Given the autoinflammatory nature of CRMO, the patient was referred to our institute’s Rheumatology Department for further evaluation and management. CCP and RF were normal. CRP and ESR were still elevated; however, with improvement from prior values. The patient’s symptoms are currently responding to the first-line therapy of NSAIDs. The patient is tolerating it well and currently prefers to continue this first-line treatment. Other possible future therapies like corticosteroids (as a bridge) and conventional DMARDs such as sulfasalazine can be considered if she fails NSAIDs or has intolerable side effects of NSAID treatment. Biologic DMARDs like TNFi (etanercept and Remicade) are also other possible options to consider. Bisphosphonates is another possible additive medication as a means of lowering pain and prevention of fractures in prophylactic dosing if the patient has no history of fractures and has a normal DEXA, or at a therapeutic dosing if the patient has osteoporosis on DEXA and/or a history of low impact fractures. Additionally, if the patient continues to experience left hip pain with impact on mobility then we will obtain MRI or PET-CT to ensure no active disease. MRI has proven sensitive in detecting bone edema during the early stages of inflammation and detecting more CNO lesions than x-rays or technetium bone scans [10].

3. Discussion

Nonbacterial osteitis (NBO) is a rare autoinflammatory bone disease with a presentation of acute or recurrent, unifocal or multifocal sterile bone lesions, and it is referred to as chronic recurrent multifocal osteomyelitis (CRMO) in cases where the bone lesions are recurrent and multifocal.
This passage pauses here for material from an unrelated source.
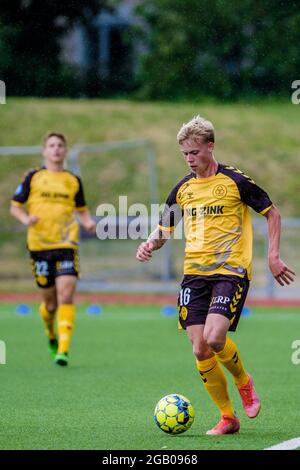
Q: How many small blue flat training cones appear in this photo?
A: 4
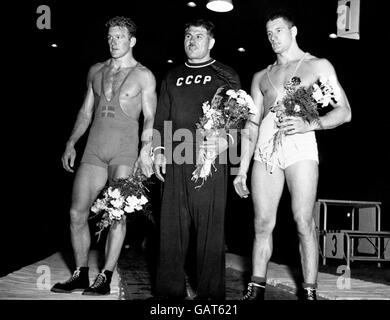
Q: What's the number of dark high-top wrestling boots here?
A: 4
CRMO is a diagnosis of exclusion (Algorithm 1), with differentials for our patient primarily being malignancy, chronic infectious osteomyelitis, and SAPHO. CRMO is a rare entity to be diagnosed in patients over 50 years of age and has no prior reported cases to our knowledge in elderly patients (age greater than 65 years) which makes this case the first of its kind.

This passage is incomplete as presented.